Fiscal year 2023 second quarter earnings results, for the United States Postal Service (USPS), which were issued yesterday, saw a 2.4%—or $484 million decrease—in operating revenue, to $19.5 billion, on an annual basis, with volumes down 9.4%. USPS also reported a quarterly net loss of $2.5 billion compared to a net loss of $639 million for the same quarter a year ago.

“The Postal Service is making rapid progress with our 10-year transformation and modernization plan, which has already produced strong service performance and efficiency improvements and is creating a much more capable and effective operational model for the nation,” said Postmaster General and CEO Louis DeJoy in a statement. “We continue to focus on achieving break-even financial results for the 10-year period, although inflationary and economic conditions, as well as administrative hurdles, have proven difficult. The increase in the pace of change now required to achieve our financial goals will continue to be balanced with providing service performance throughout the nation.”

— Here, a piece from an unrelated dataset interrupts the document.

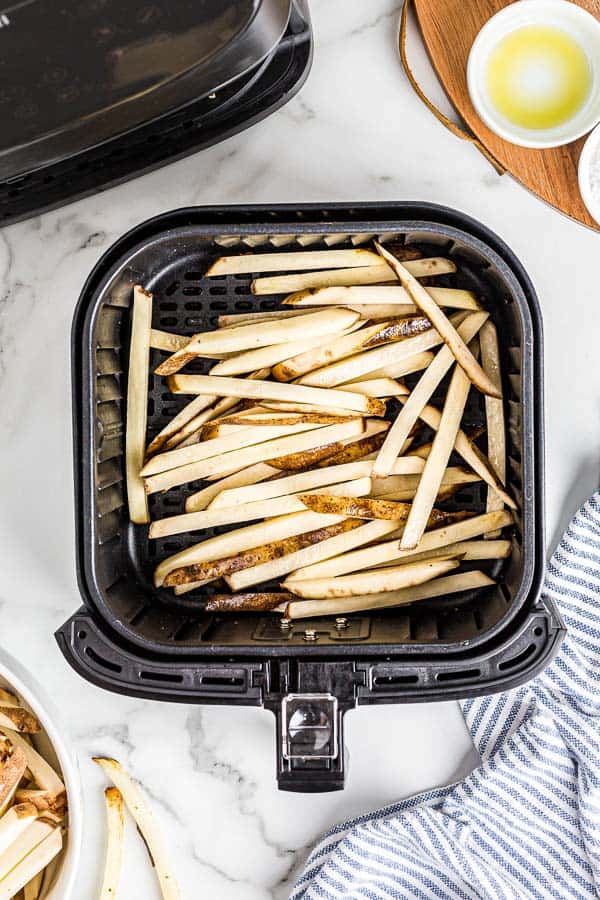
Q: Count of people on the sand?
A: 0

USPS officials attributed the operating revenue loss to declining volumes seen mainly in the organization’s Marketing Mail and Shipping and Packages categories. And they also pointed to what it described as significant volatility in the U.S. and global economies related to the pandemic and geopolitical conditions, with inflationary impacts remaining high and unpredictable, even though inflation has moderated in recent months.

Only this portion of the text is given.